# STA 141B Data & Web Technologies for Data Analysis

### Lecture 12, 2/18/25, Natural language processing


### Announcements 

- HW 2 is graded
- HW 3 is due this Sunday
- Form groups for the final project

### Last week's topics

- Scraping


### Today's topics
- Natural Language Processing
     - `nltk` 
     package
     - Tokenization
     - Regular Expressions
     - Standardizing Text

### Ressources
- [Natural Language Processing with Python][nlpp], chapters 1-3. Beware: the print version is for Python 2.
- [Scikit-Learn Documentation][skl], especially the section about [Text Feature Extraction](https://scikit-learn.org/stable/modules/feature_extraction.html#text-feature-extraction)


[PDSH]: https://jakevdp.github.io/PythonDataScienceHandbook/
[ProGit]: https://git-scm.com/book/
[nlpp]: https://www.nltk.org/book/
[atap]: https://search.library.ucdavis.edu/primo-explore/fulldisplay?docid=01UCD_ALMA51320822340003126&context=L&vid=01UCD_V1&search_scope=everything_scope&tab=default_tab&lang=en_US
[skl]: https://scikit-learn.org/stable/documentation.html


### Natural Language Processing

A _natural language_ is a language people use to communicate, like English, Spanish, or Mandarin. These languages evolved over thousands of years and do not have simple, explicit rules.

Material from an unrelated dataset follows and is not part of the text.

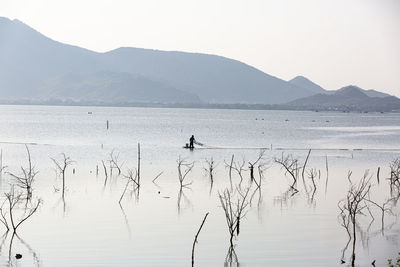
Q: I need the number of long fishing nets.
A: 1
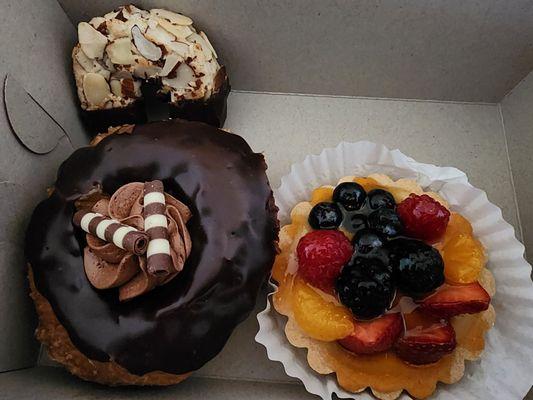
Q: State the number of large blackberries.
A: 2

_Natural language processing_ (NLP) means using a computer to analyze, manipulate, or synthesize natural language. Some examples of NLP tasks are:
* Translating from one language to another
* Recognizing speech or handwriting
* Tagging sentences with metadata, such as parts of speech (verbs, nouns, etc) or sentiment
* Extracting information or computing statistics from text

Compared to artificial languages like Python and XML, it's much more difficult to extract information from natural languages. NLP is a wide field; we only have time to learn the absolute basics. If you want to learn more, consider reading the entire [Natural Language Processing with Python][nlpp] book or taking a class in computational linguistics.

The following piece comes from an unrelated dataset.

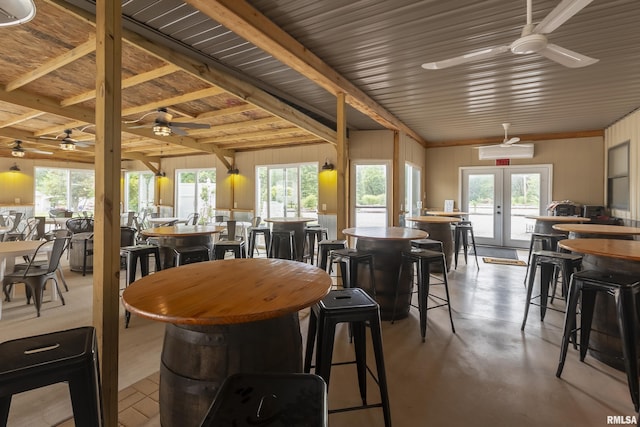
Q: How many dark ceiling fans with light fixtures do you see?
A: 3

[nlpp]: https://www.nltk.org/book/


#### The Python NLP Ecosystem

There are lots of Python packages for NLP (try searching online)! A few popular ones are:

* [Natural Language Tool Kit][nltk] (`nltk`) is the most popular. It's designed for learning and research, so it's well-documented and has lots of features. We will use `nltk` for this class. 
* [TextBlob][textblob] is a "simplified" package. It has a nicer interface than NLTK, but less features.
* [SpaCy][spacy] is a "production-ready" package, and the fastest of all the packages listed here. Useful for working with large natural language datasets.
* [gensim][gensim] is a package for creating topic models, which are a kind of statistical model that predict the topics of a text.

We're going to learn `nltk`, but you might want to try some of the others if your project involves NLP.

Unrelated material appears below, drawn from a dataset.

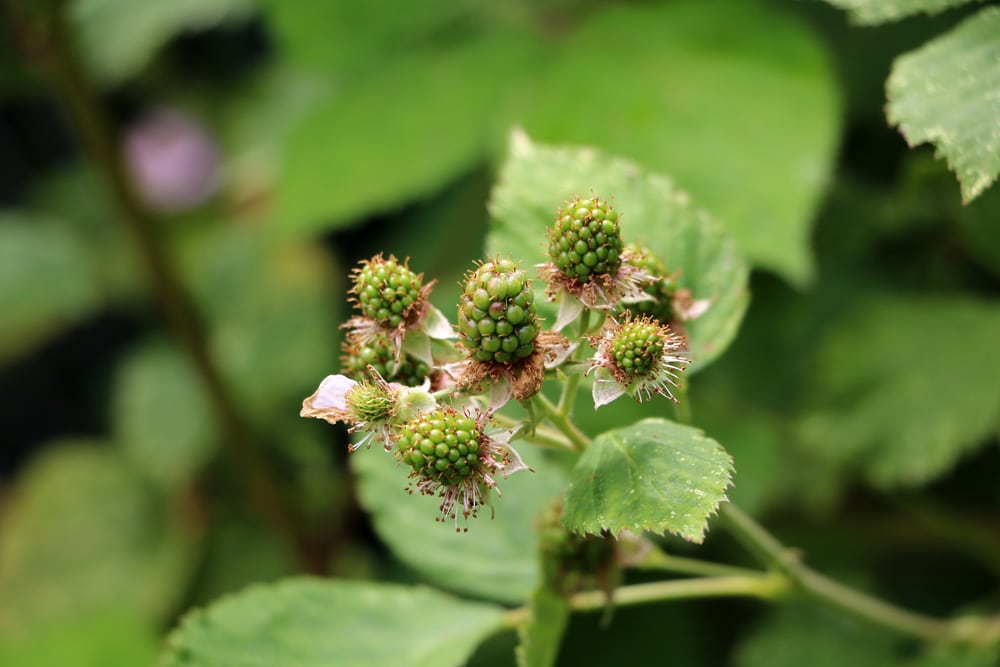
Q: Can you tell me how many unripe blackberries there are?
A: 8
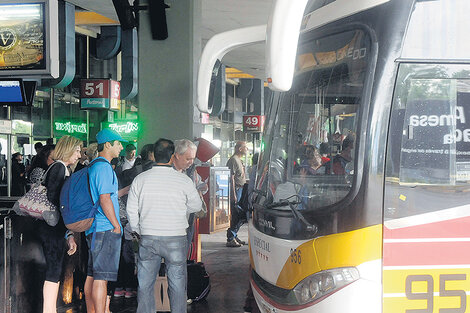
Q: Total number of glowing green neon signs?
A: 2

[Stanford's Core NLP][CoreNLP] library is at the cutting edge of NLP research. It's developed in Java, but several Python packages provide an interface (such as [pynlp][] and [stanford-corenlp][]).

[nltk]: https://www.nltk.org/
[spacy]: https://spacy.io/
[textblob]: https://textblob.readthedocs.io/en/dev/
[gensim]: https://radimrehurek.com/gensim/
[CoreNLP]: https://stanfordnlp.github.io/CoreNLP/
[pynlp]: https://github.com/sina-al/pynlp
[stanford-corenlp]: https://github.com/Lynten/stanford-corenlp

#### Corpora and Documents

A _document_ is a single body text. When working with natural language data, documents are the unit of observation.

What you choose as a document depends on the purpose of your analysis. If you're studying how people react to news on Twitter, it makes sense to use individual tweets as documents. If you're studying how animals are portrayed in 19th-century literature, you could use individual novels as documents.

A _corpus_ is a collection of documents. In other words, a corpus is a dataset.

`nltk` provides some example corpora in the `nltk.corpus` submodule. The documentation gives a [complete list](http://www.nltk.org/nltk_data/). Most have to be downloaded with `nltk.download()` before use.

In [None]:
import nltk.corpus

In [None]:
# Download books from Project Gutenberg
nltk.download("gutenberg")

The `.fileids()` method lists the documents in a corpus.

In [None]:
nltk.corpus.gutenberg.fileids()

Lets talk about [whales](https://www.gutenberg.org/files/2701/2701-h/2701-h.htm#link2H_4_0002). The `.raw()` method returns the raw text for a single document. Specify the document by its file ID.

In [None]:
moby = nltk.corpus.gutenberg.raw("melville-moby_dick.txt")

In [None]:
moby[0:2000]

### Tokenization

A _token_ is a sequence of characters to be treated as a group. Tokens are the unit of analysis for an indvidual document.

Tokens can represent paragraphs, sentences, words, or something else. Most of the time, tokens will be words.

When you analyze a document, the first step will usually be to split the document into tokens. Functions that do this are called _tokenizers_, and this process is called _tokenization_.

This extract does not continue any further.